- Entries supplied -
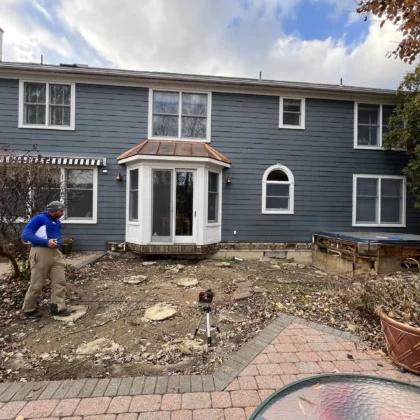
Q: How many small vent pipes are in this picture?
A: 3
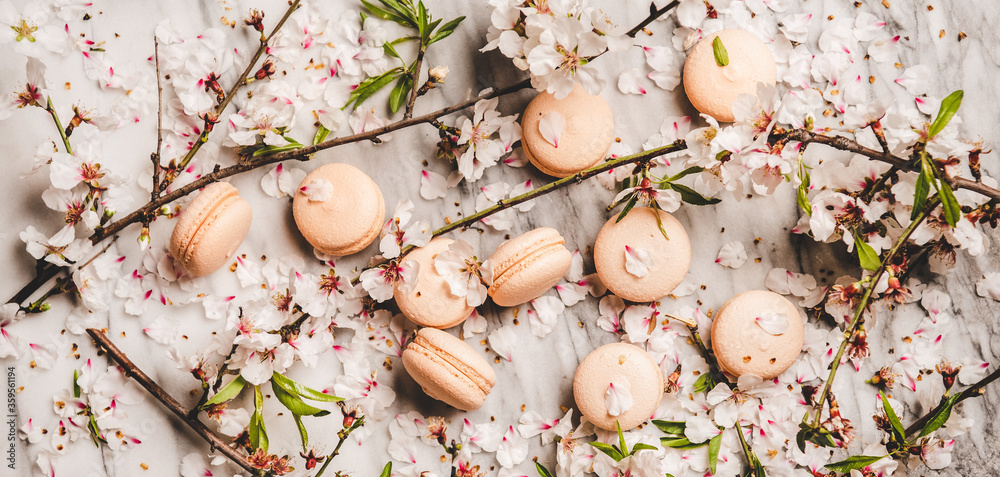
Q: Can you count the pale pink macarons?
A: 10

* * *

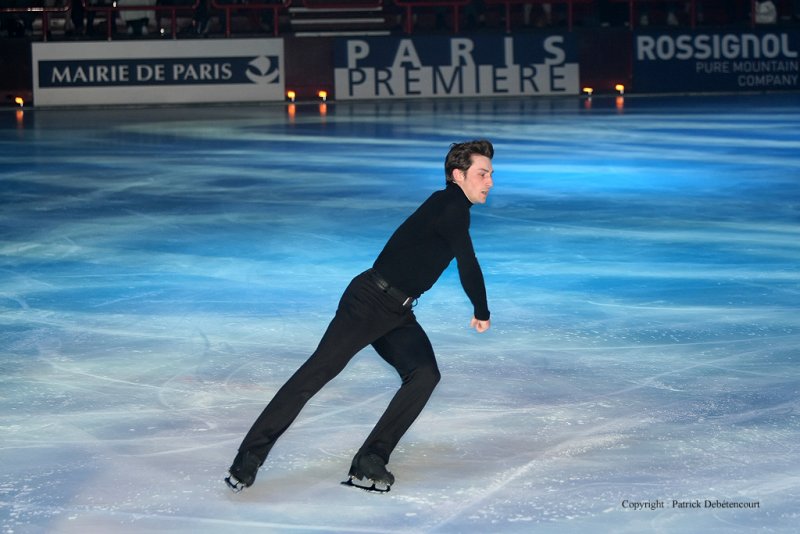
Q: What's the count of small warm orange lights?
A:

* * *

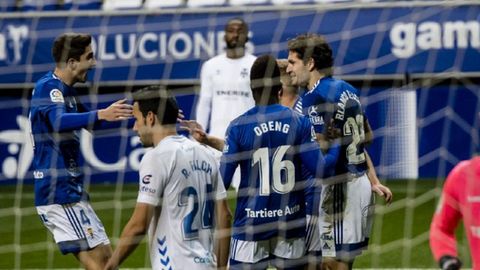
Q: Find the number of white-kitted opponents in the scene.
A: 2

- Action item -
Give the number of lines in the listing above that contain "small", and nothing else.

- Result for this task -
2